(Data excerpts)

☆ ☆ ☆

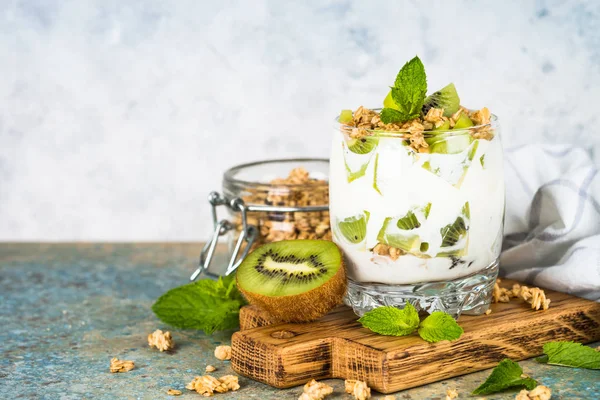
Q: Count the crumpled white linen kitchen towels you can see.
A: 1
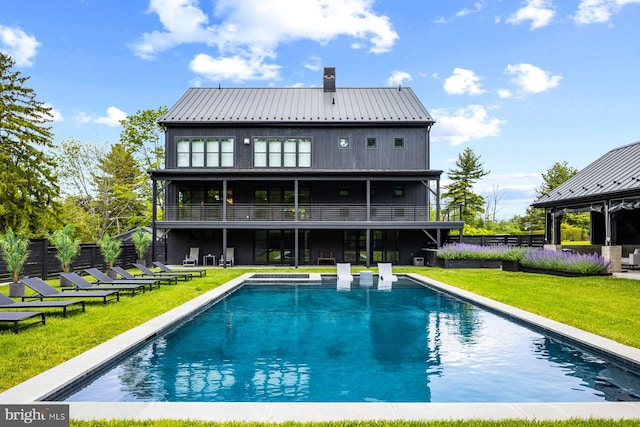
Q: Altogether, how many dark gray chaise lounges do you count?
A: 8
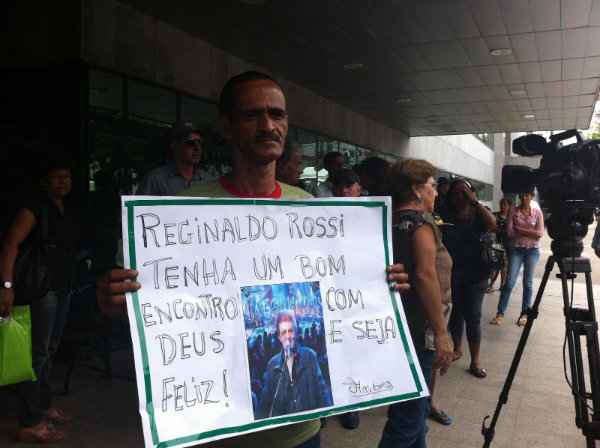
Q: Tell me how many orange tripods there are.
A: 0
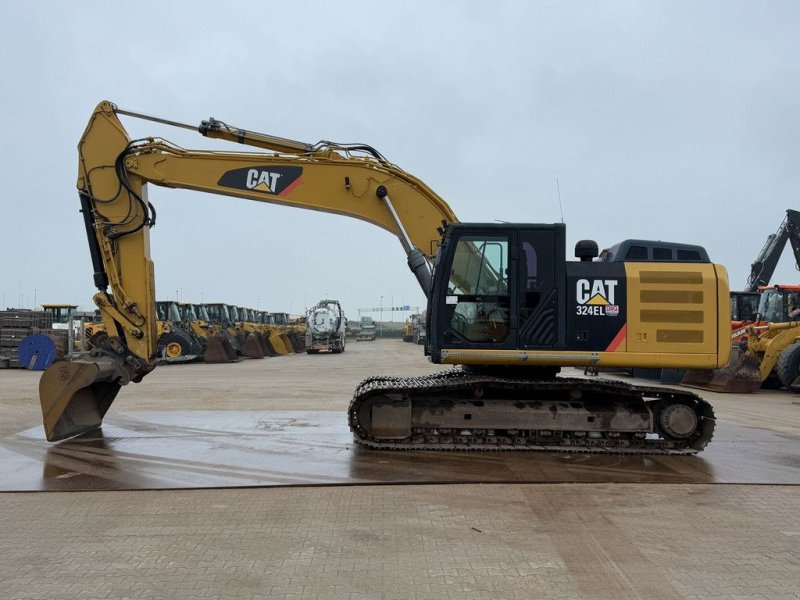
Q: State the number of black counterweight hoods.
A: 1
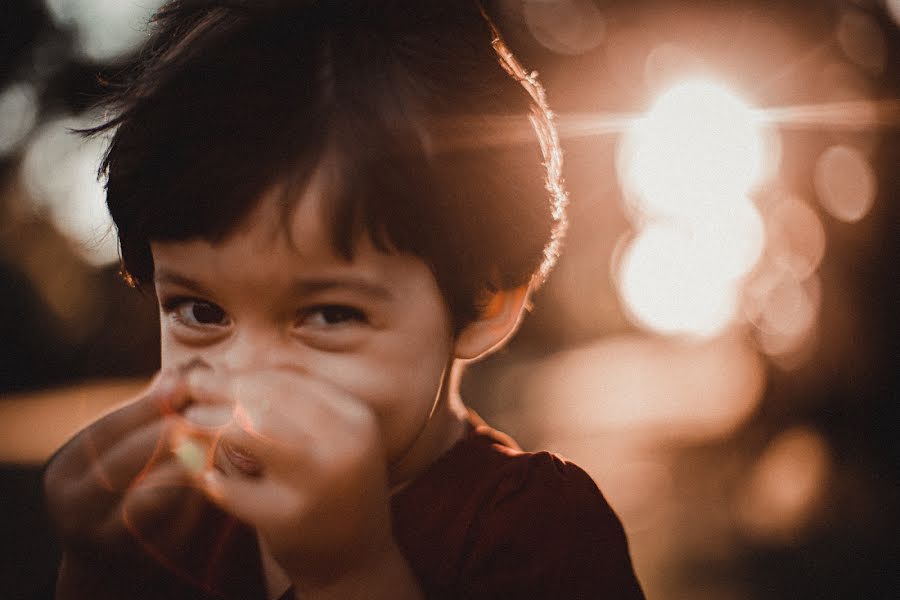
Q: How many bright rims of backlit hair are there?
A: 1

☆ ☆ ☆

> Required work
In these records, tally the lines that contain the string "there", and give only the result.

> Reply to the exercise
2